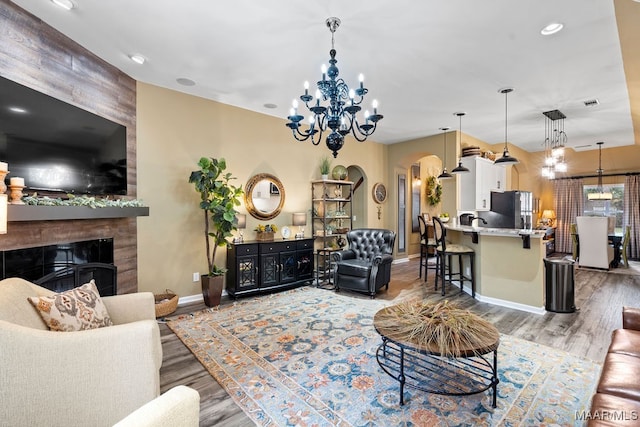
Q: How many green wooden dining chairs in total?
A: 2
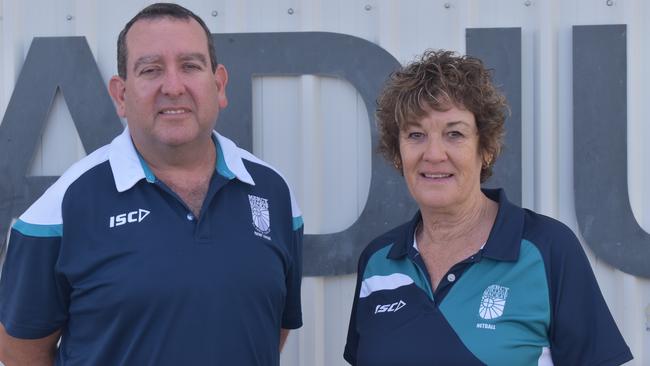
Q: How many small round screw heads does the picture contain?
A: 7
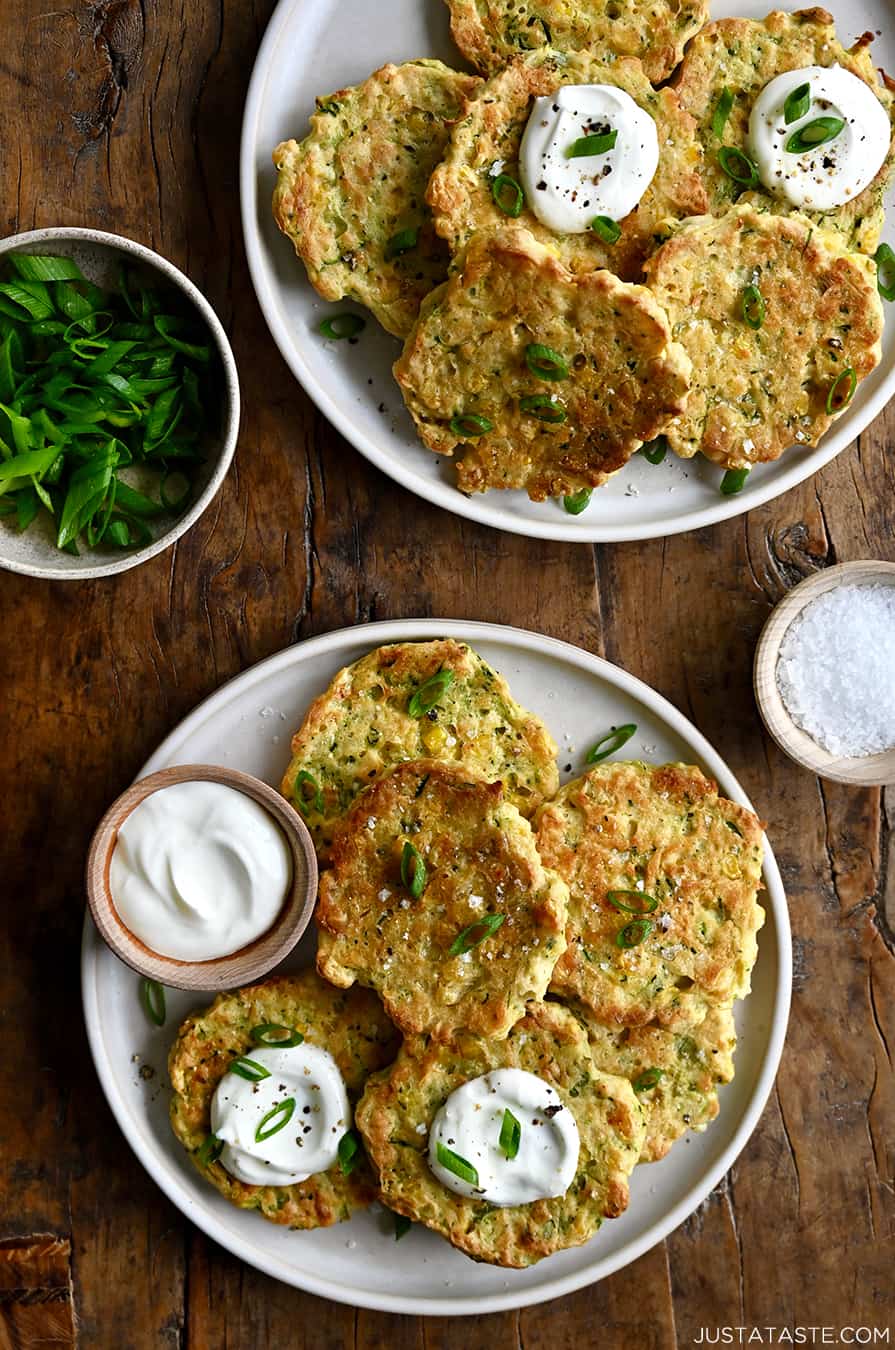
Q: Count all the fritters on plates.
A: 12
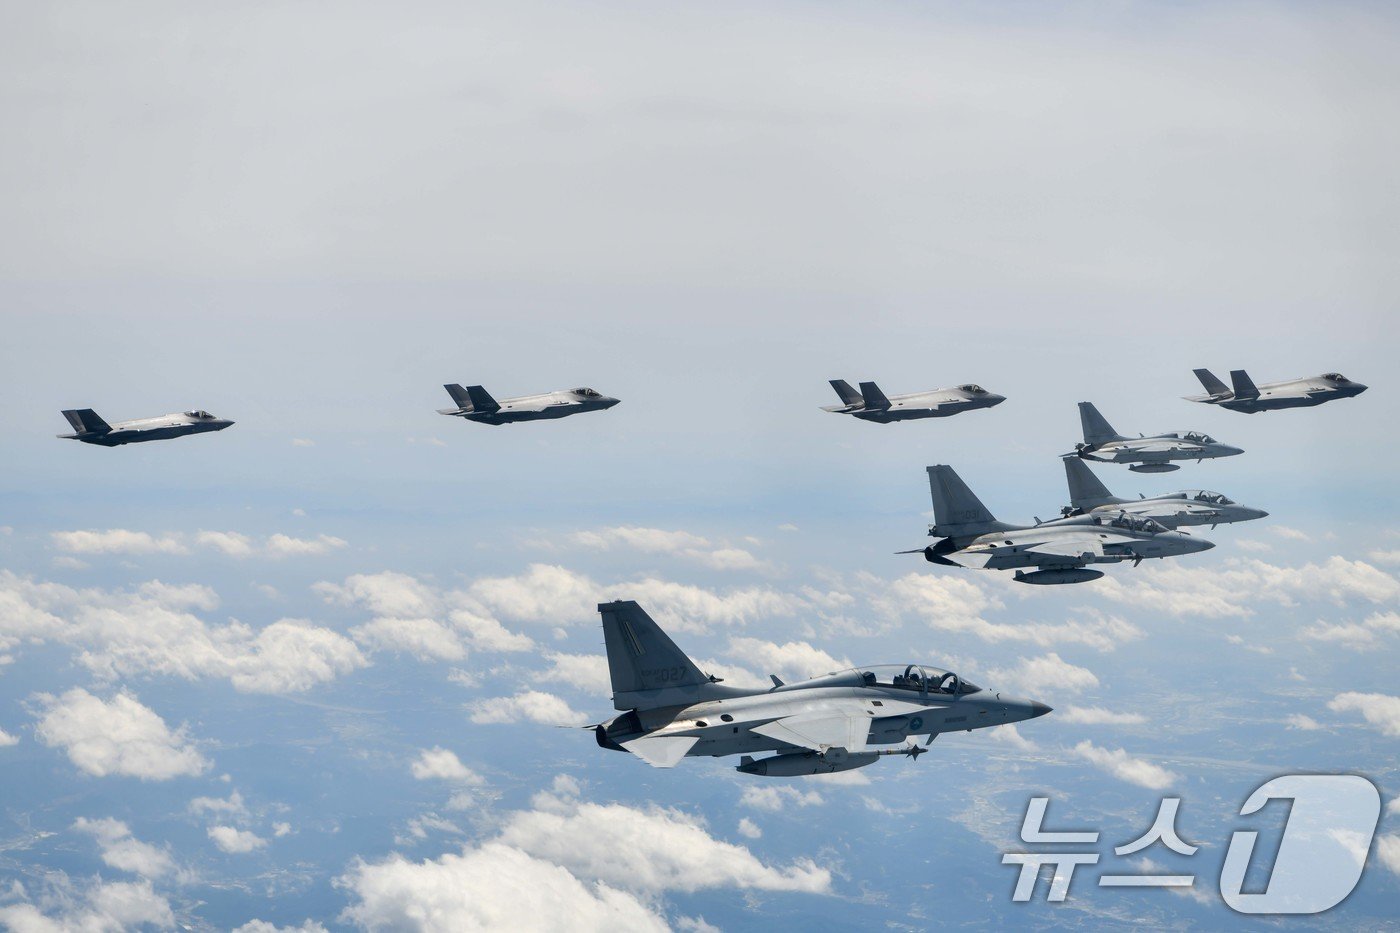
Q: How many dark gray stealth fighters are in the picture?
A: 4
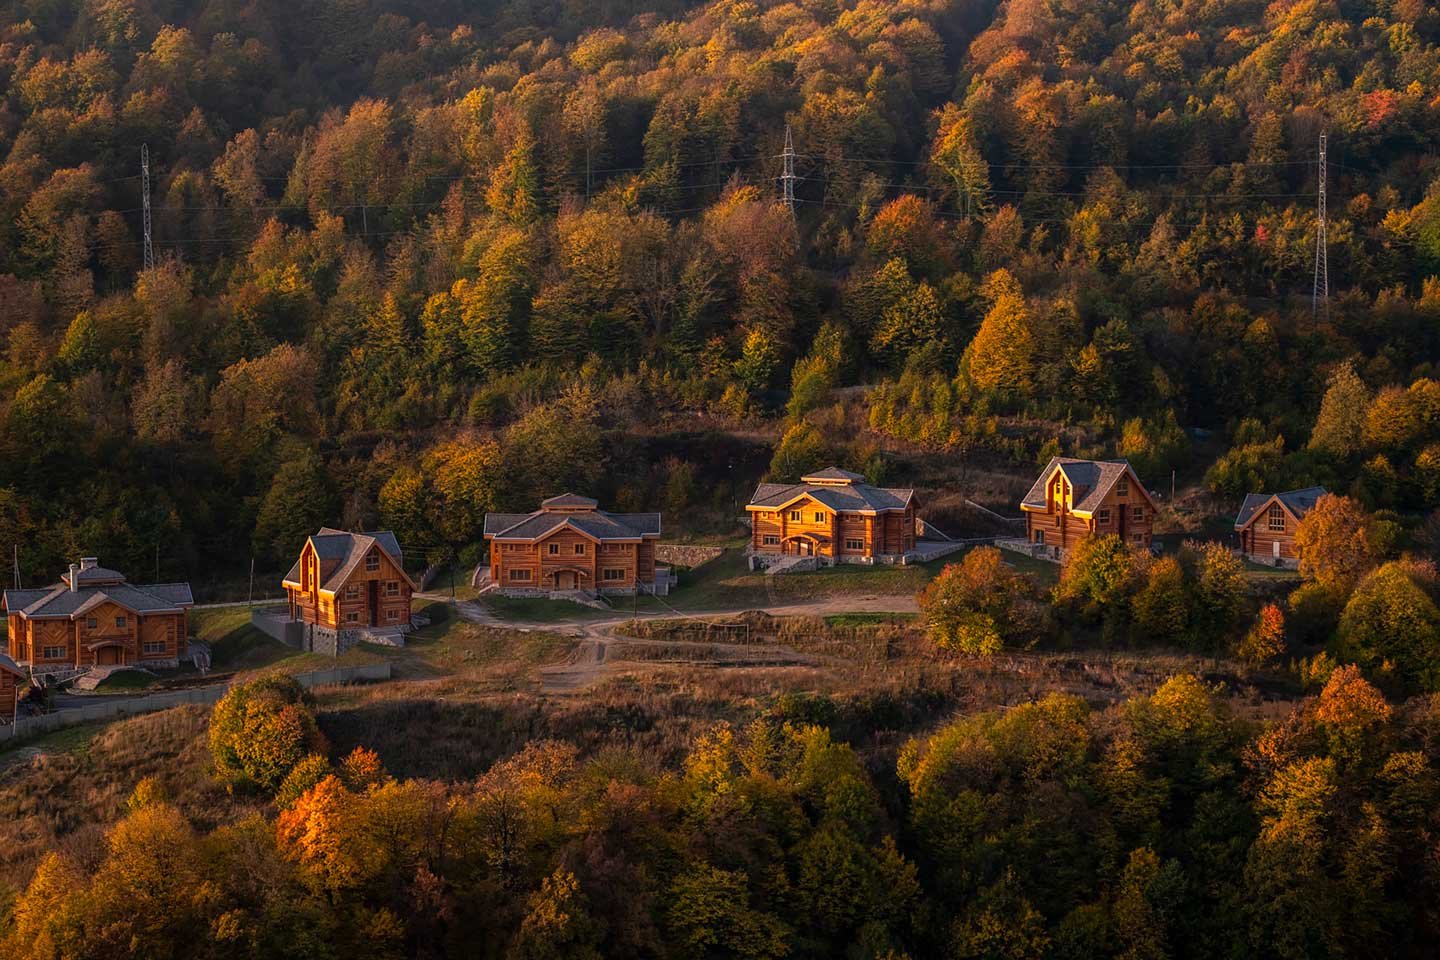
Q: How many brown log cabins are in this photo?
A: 7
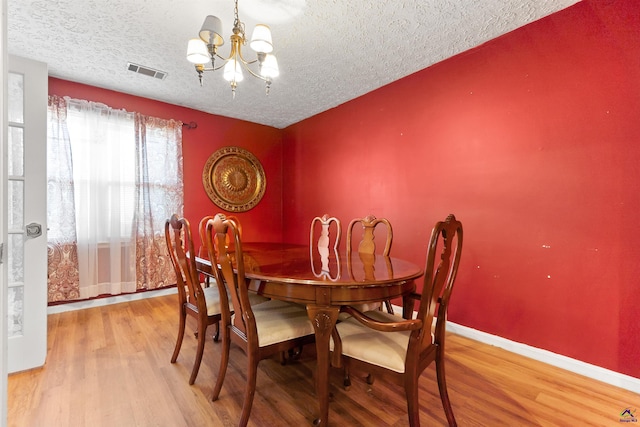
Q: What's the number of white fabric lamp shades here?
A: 5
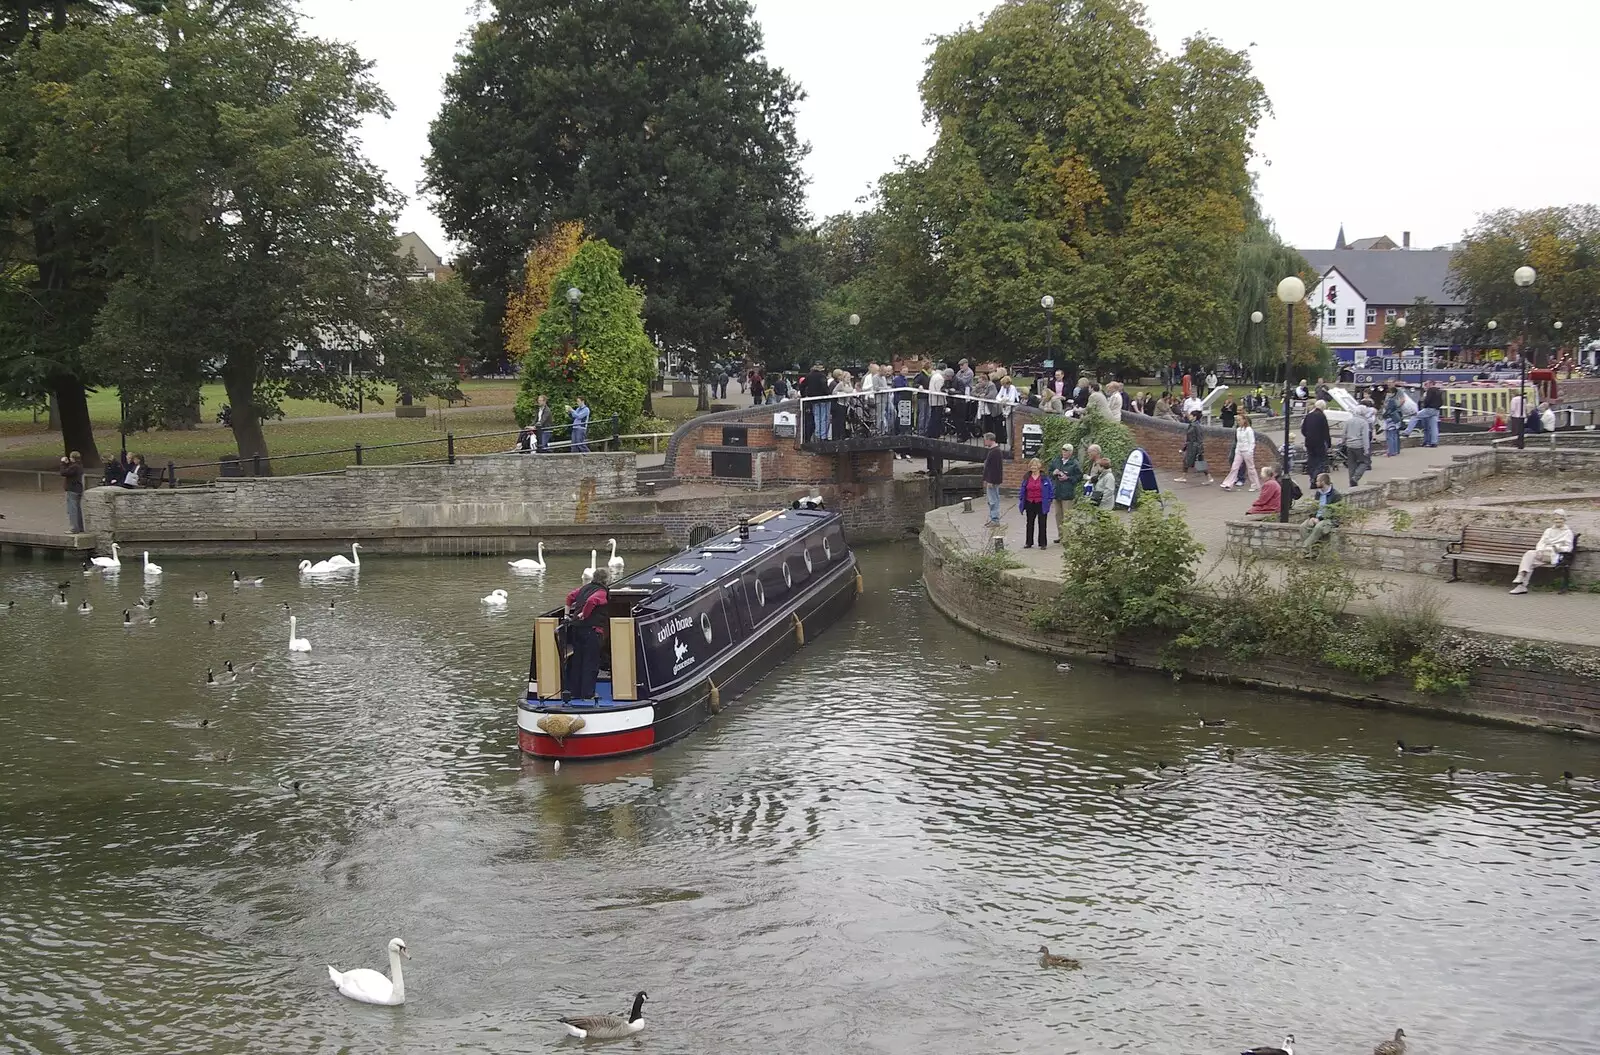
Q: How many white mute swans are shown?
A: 10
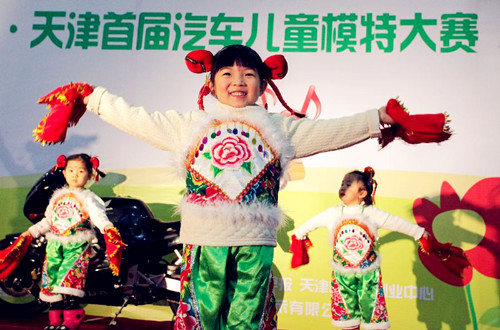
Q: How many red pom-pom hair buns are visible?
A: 5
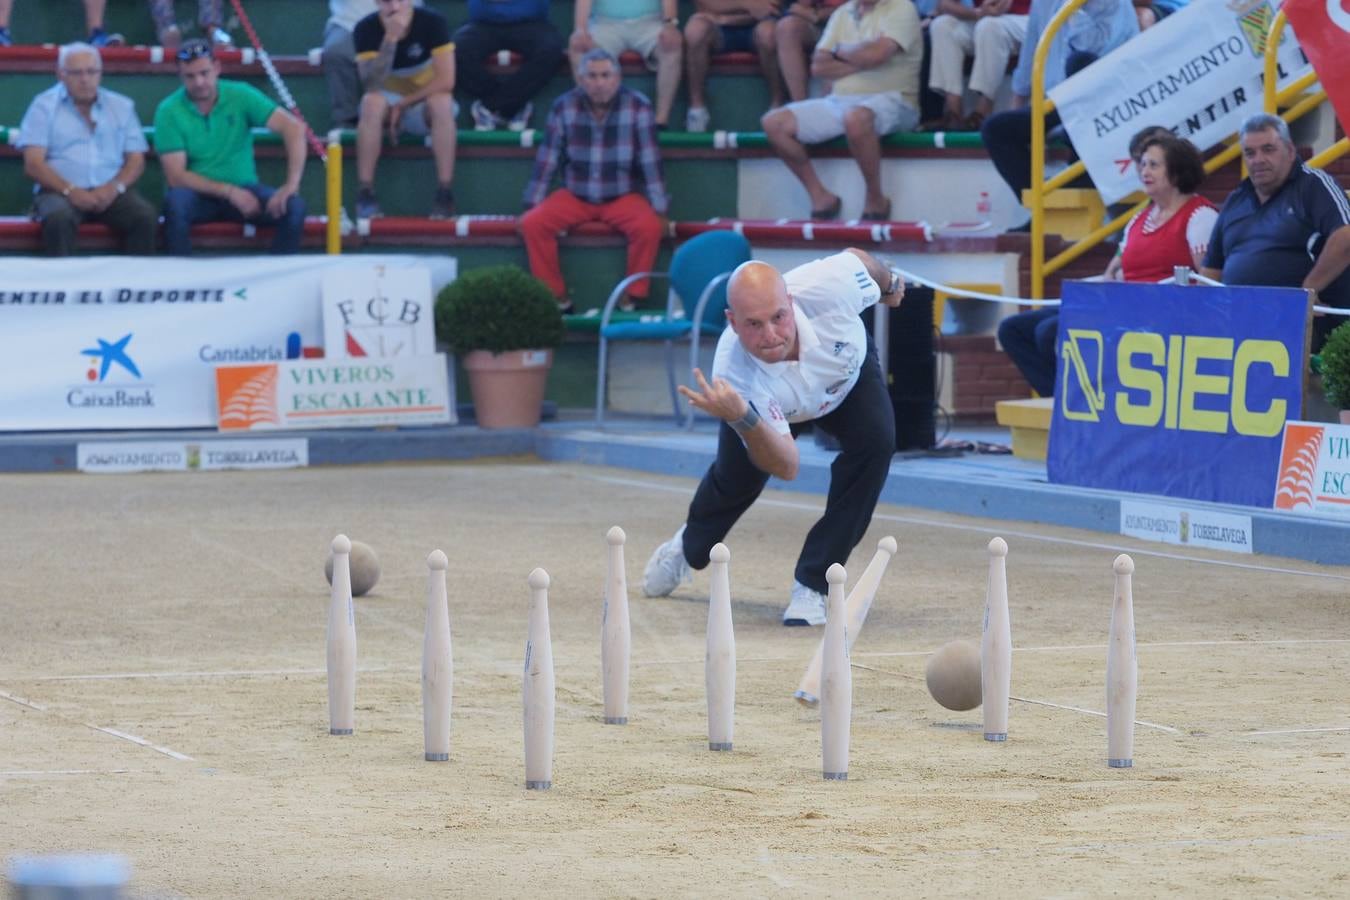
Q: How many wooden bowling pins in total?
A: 9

==============================

What to do: Drop the images, then copy the data exactly.

Exercise solution:
Q: How many green wooden dining chairs in total?
A: 2
Q: How many small round screw heads does the picture contain?
A: 7
Q: Count all the fritters on plates.
A: 12
Q: How many dark gray stealth fighters are in the picture?
A: 4
Q: How many brown log cabins are in this photo?
A: 7
Q: What's the number of white fabric lamp shades here?
A: 5
Q: How many white mute swans are shown?
A: 10
Q: How many red pom-pom hair buns are visible?
A: 5
Q: How many wooden bowling pins in total?
A: 9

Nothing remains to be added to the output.